Au cours des sit-ups, prendre soin que dans le dernier point bas des cuisses sont parallèles au sol, et pendant l'ascenseur d'arrêt ne vont pas sur les orteils et les talons. Imaginez que vous êtes assis sur une chaise très petite. Si le poids est transféré périodiquement aux chaussettes, les chaussettes peuvent être placées sous les petites crêpes de haltères.
5. Deadlift sur une jambe
Soulevé sur un pied est un exercice parfait pour renforcer les muscles de la cuisse et les fesses, ainsi que d'aider à développer un sens de l'équilibre et d'améliorer votre résistance.

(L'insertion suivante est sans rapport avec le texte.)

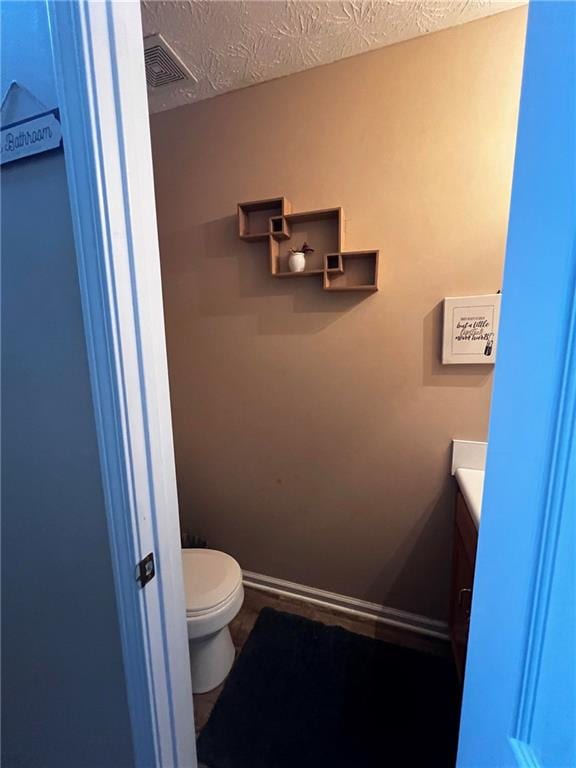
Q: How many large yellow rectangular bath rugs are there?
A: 0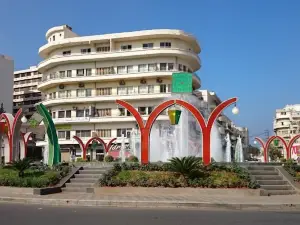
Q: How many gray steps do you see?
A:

Pour commencer, vous pouvez effectuer cet exercice sans poids.
6. « Pistolet »
Je pense que Classifications scolaires se souviennent de tout, et ces sit-ups, qui sont toujours inclus dans le programme scolaire, aussi. Si vous faites la bonne chose, retardée courbatures apparition est si forte l'habitude qui ira très douloureux. ;)
7. haltères de levage avec rotation
Cet exercice est conçu pour renforcer les muscles du haut du corps - le corps et les épaules.
Comme vous pouvez le voir, tous ces exercices sont destinés au développement de la force dans les jambes et le haut du corps. Il n'y a rien particulièrement compliqué, mais si vous n'êtes pas confiant dans leurs capacités, il est préférable de le faire sous la supervision d'un entraîneur ou lui demander un peu les modifier (variations sur le thème peuvent être tout à fait beaucoup) afin qu'ils correspondent parfaitement à vos besoins et, finalement, a conduit à souhaité résultats.